Wolfram Alpha came out today. For anyone who hasn’t heard of it, Wolfram Alpha is a “computational knowledge engine” created by Stephen Wolfram which draws information from various Internet sources. Anyway, I thought I’d play around with what it does with langauge data.
Searching languages is fairly straightforward. Search English or Spanish for example, and you get a form giving basic info — number of speakers character frequency, lexical simiarity (what languages share the most cognates with it), genetic classification and major regions where it’s spoken. If I search “Chinese“, it defaults to Mandarin Chinese but also gives me an option to go to Chinese langauges, which gives me links to several Chinese/Sinitic languages as well as a link to Pidgin English Chinese, which leads to a comparison of English, Chinese, and Hawaii Creole English — which I had thought referred to a creole of English and Hawai’ian — the Wikipedia page doesn’t mention Mandarin, though it says Cantonese was a major source language — along with Portuguese, Japanese, and several others. That page also gives you the option to go to Tok Pisin which also doesn’t seem to have such a strong Madarin influence according to Wikipedia.
A couple other things I find: Each language entry lists the numbers 1-10 (taken from Zompist’s list) but no mention is made of what numerical base the language uses. While pretty much all major languages use a decimal base, there are a number of languages, particularly in Mesoamerica, that use a visegimal base (base-20) and there are other bases in use. (I should note that “vigesimal” leads to a dictionary definition, and a serch for “base 20” seems to take you to something about DNA base-pairs.)
Another issue is with writing systems. Several languages correctly identify the writing system (Latin alphabet for English and Spanish) others are not so helpful. The entry for Japanese lists the “Chinese script”, apparently ignoring the kana. And searching for Latin alphabet and various other scripts turns up nothing useful, and even more seems to associate a script only with a particular language. I found that Devanagari has some useful information listed, but Cyrillic only has a dictionary definition. “Chinese characters”, “hanzi”, “kanji”, and “hanja” all turned up nothing, though you can find something with “Chinese script” — though it’s really only a Mandarin-specific block of Unicode code points.

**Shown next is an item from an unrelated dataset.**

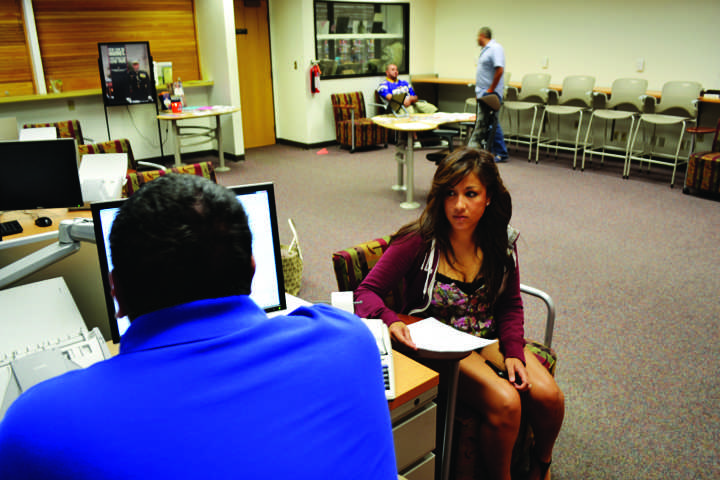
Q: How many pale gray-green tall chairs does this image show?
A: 5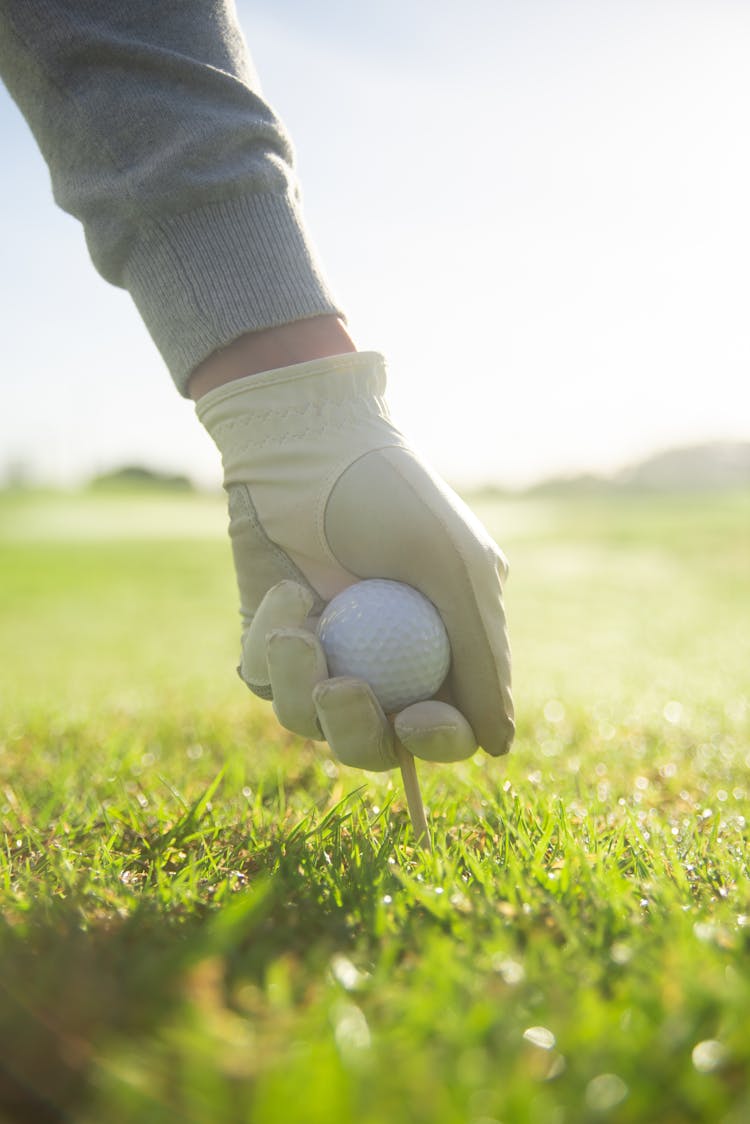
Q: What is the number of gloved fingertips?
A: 5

Basically Wolfram Alpha looks like a very nice little tool for research, but it has some kinks. This is really just a small segment of what the system can do, and being that it is built on a mathematics engine I’m sure that it does a lot better with things like equations and statistics. For example: Each of my language searches turned up good info on number of speakers, character frequency, and even an estimate of translation length (based on character count). The semantic search could definitely use some improvement, and I’m sure it will in the future. Ultimately I think this system will find a niche or maybe several. But it’s definitely not going to kill Google or Wikipedia. In fact, I can really only see it being a compliment to all the info we already have on the web.